Photograph by Christie Lau

Our presentation explored links between good physical health and exercise, discussing the bus men study conducted by Jerry Morris (1910-2009), Emeritus Professor of Public Health at London School of Hygiene and Tropical Medicine and commonly referred to as the father of exercise epidemiology.  Morris was the first to establish proof that the frequency and severity of heart disease was reduced among workers who did more active jobs, having reached this conclusion in the late 1940s by conducting an innovative and efficient ‘experiment’ that studied the behaviour and indicators of physical health in several thousand London Transport employees; particularly focusing on health differences between bus drivers and conductors.  Our study of Morris also sought to position his work within the wider context of postwar London, showing that his research on the health of London transport workers was a product of its time and is an interesting example of broader changes in how ‘experts’ were understanding and explaining human action and behaviour.

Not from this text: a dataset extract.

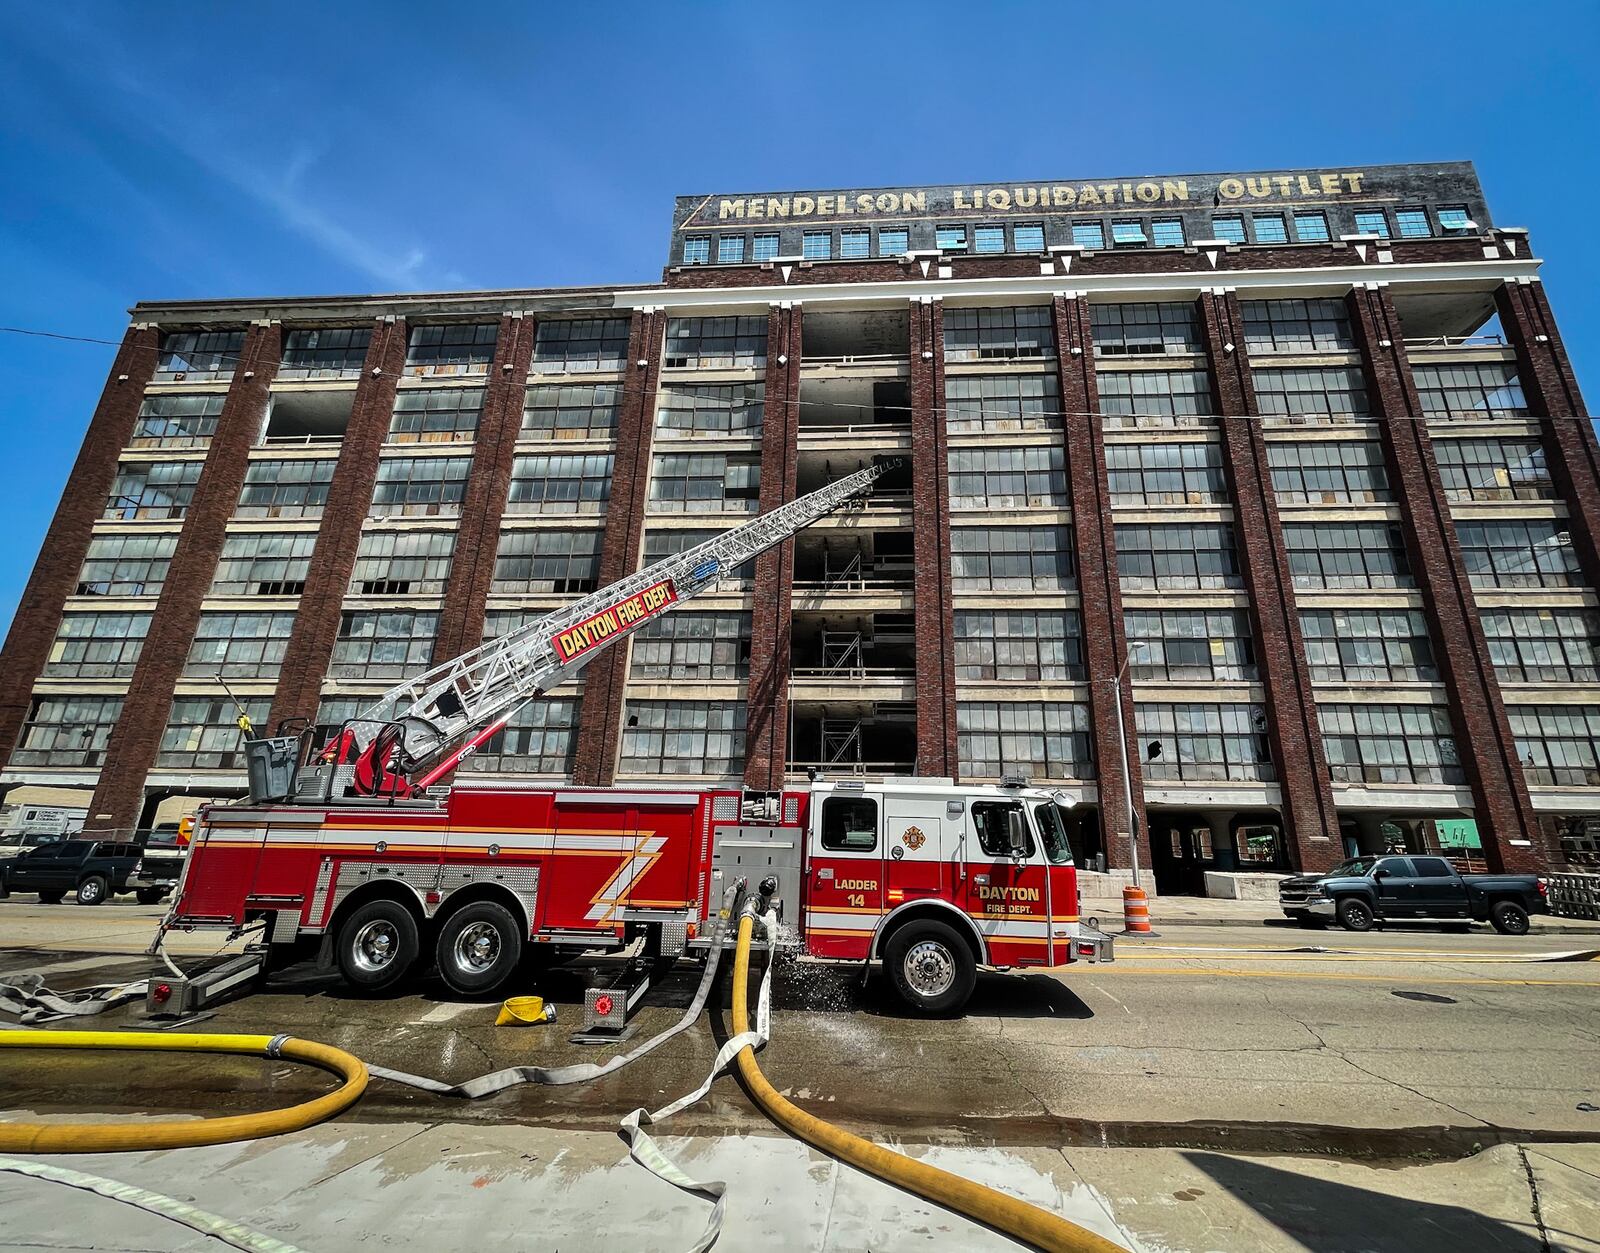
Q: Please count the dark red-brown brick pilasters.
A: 11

In this blog post we will discuss the process of developing our presentation for Movement, focusing particularly on our experiences of working with a PhD researcher from another discipline.  Ruth Blackburn is based in the Department of Primary Care and Population Health and her research explores the prevention of heart disease and stroke in people with serious mental illness.  Kevin Guyan is based in the Department of History and is currently exploring the role of ‘expert knowledge’ in how ideas of gender and domestic space were understood in London during the 1940s and 1950s.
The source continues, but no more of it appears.